*** Supplied material Section Begins ***

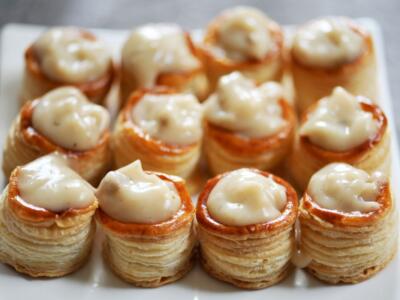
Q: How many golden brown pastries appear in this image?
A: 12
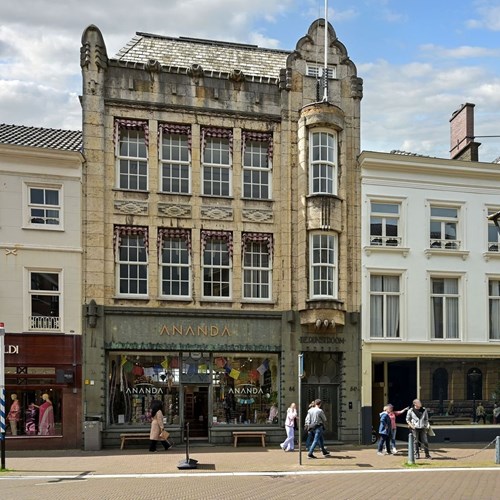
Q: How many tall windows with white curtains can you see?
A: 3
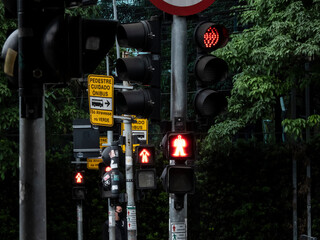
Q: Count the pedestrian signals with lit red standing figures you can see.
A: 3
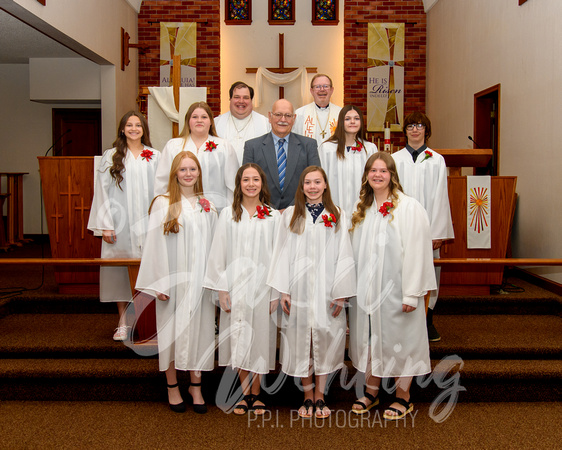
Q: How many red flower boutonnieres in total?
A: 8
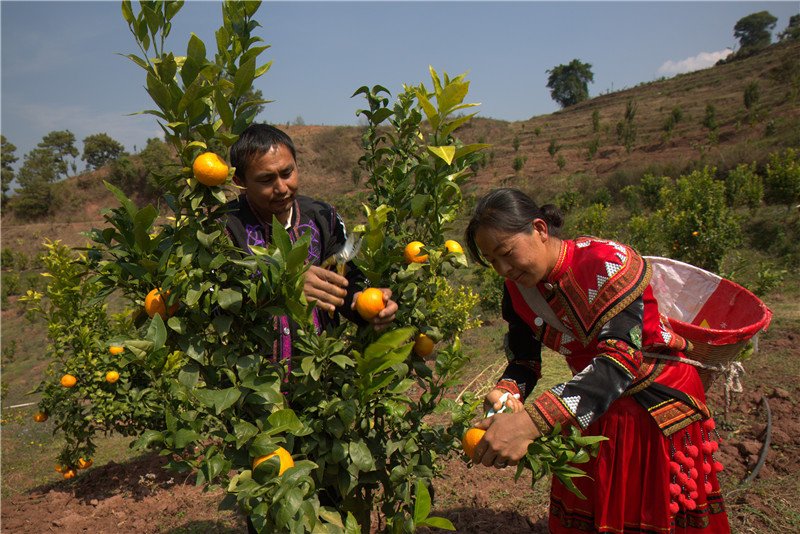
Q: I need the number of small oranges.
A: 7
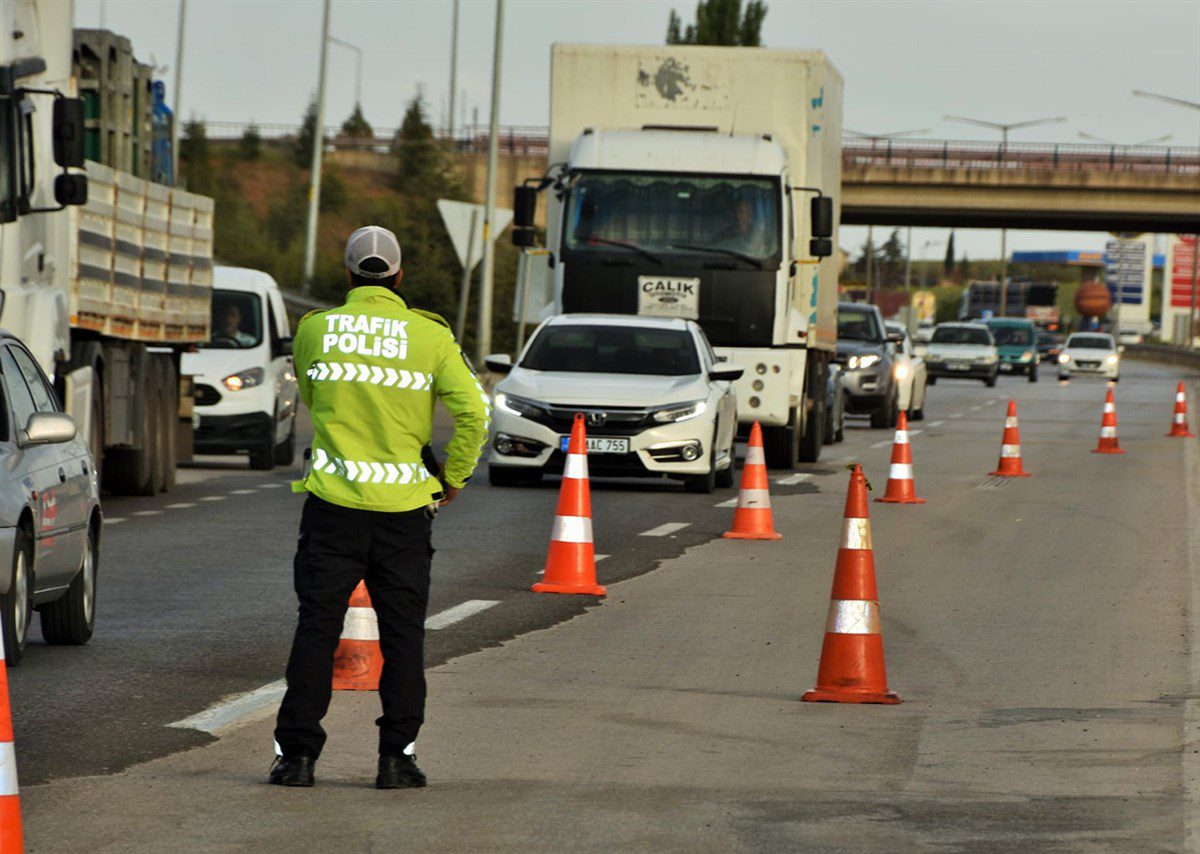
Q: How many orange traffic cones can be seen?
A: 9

*** Supplied material Section Ends ***
*** Supplied material Section Begins ***

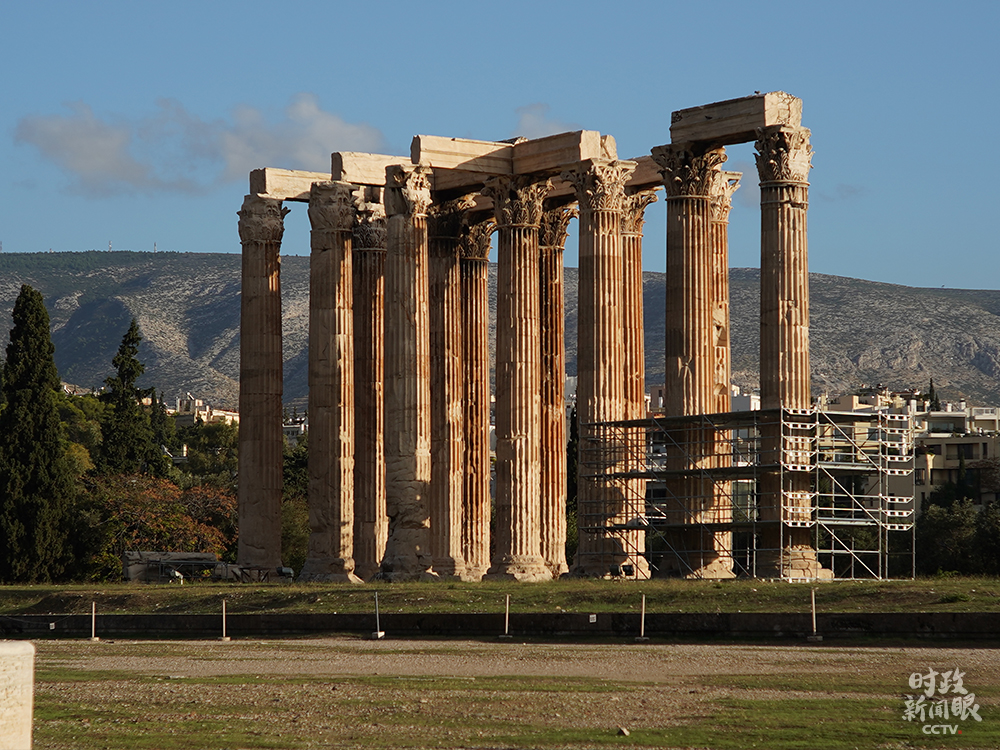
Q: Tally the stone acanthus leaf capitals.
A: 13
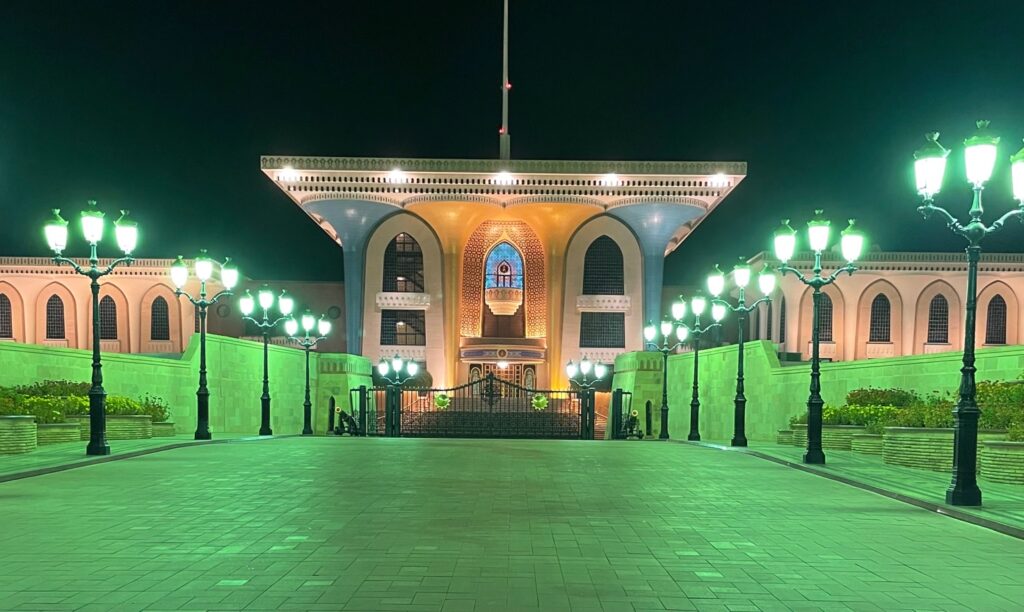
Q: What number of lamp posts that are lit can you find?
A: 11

*** Supplied material Section Ends ***

● **Task to carry out**:
Filter the lines above, keeping and copying those that contain "number".

● **Output of the exercise**:
Q: I need the number of small oranges.
Q: What number of lamp posts that are lit can you find?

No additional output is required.